Perri is an American R&B vocal group composed of a quartet of sisters. Throughout their career, they have had a career their own releasing albums and had a career as session singers.

==History==
The group composed of four sisters, Carol, Darlene, Sharon, and Lori, based in Bakersfield, California. In 1981, their career began after seeing a Pat Metheny concert. They sent him a demo tape and they backed him on a record by him. They toured with him from 1983 until 1985. At this time, the group moved to Los Angeles. In 1986, Anita Baker recruited the group to a concert in Los Angeles for her Rapture Tour. In that same year, they secured a record deal with Zebra/MCA, where their debut album, Celebrate, was released. The album peaked at No. 48 in December 1986 on the Top Jazz Albums chart. The album drew inspiration from Metheny's jazz standards. In 1988, they provided backing vocals for Baker's album Giving You the Best That I Got. Their single, Feels So Good, was featured on the movie Do the Right Thing. In 1990, their album, Tradewinds, was released through Geffen Records. The album peaked at No. 30 on the Top R&B/Hip Hop Albums chart. In the following year, Ebony Magazine listed the album on the "Also Recommended" list of albums. In 1995, they sung at Holly Robinson Peete and Rodney Peete's wedding. In the following year, they contributed to Ann Nesby's solo debut.

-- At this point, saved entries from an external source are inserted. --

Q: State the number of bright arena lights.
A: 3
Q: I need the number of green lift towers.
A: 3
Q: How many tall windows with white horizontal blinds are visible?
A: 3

Throughout their career, they have also contributed background on records from musical artists such as Kendrick Lamar, Snoop Dogg, Herbie Hancock, Kirk Franklin, Tamela Mann, and TobyMac. They also appeared on CDs by musical artists such as Whitney Houston, Patti LaBelle, and Brenda Russell. They appeared on Houston's record, The Star Spangled Banner, on the B-side, "America the Beautiful", and was credited.

In 2016, their first album in 26 years, Back to You, was released, on their own label.

==Discography==
Celebrate (1986, Zebra/MCA)
1. "Jaco Two" (4:20)
2. "Maybe Tomorrow" (4:56)
3. "Alone" (7:12)
4. "Celebrate!" (7:25)
5. "You Take Me to Heaven" (4:32)
6. "Airsteam Two" (6:03)
7. "Say (You'll Be Mine)" (4:31)
8. "He Never Sleeps" (3:02)

The Flight (1988, Zebra/MCA)
1. "I'm the One" (4:37)
2. "Upside Down" (4:37)
3. "No Place to Go" (4:26)
4. "Fall in Love" (4:42)
5. "Flight" (5:05)
6. "I Don't Wanna Lose Your Love" (5:00)
7. "Travels Two" (5:04)
8. "Caves of Altamira" (4:15)
9. "Eternal Life" (3:20)

Tradewinds (1990, Geffen)
1. "Someone Like You" (5:04)
2. "It's Been You" (4:40)
3. "You Taught Me How" (4:32)
4. "Tradewinds" (5:20)
5. "Talk to Me" (4:14)
6. "You're the One" (5:39)
7. "Crazy" (3:01)
8. "Mary, Mary" (5:08)
9. "No Way to Treat a Lady" (4:24)
10. "Say You Will" (3:43)

Back to You (2016, Perri Records)
1. "Majesty" (5:25)
2. "Jesus He Is Worthy" (4:05)
3. "Back to You" (5:18)
4. "God is So Good" (4:48)
5. "You Are Holy" (6:23)
6. "Sing Unto the Lord" (4:52)
7. "We Got to Pray" (4:38)
8. "Call it Grace" (4:31)
9. "Walk Like You" (5:51)
10. "Use Me" (3:09)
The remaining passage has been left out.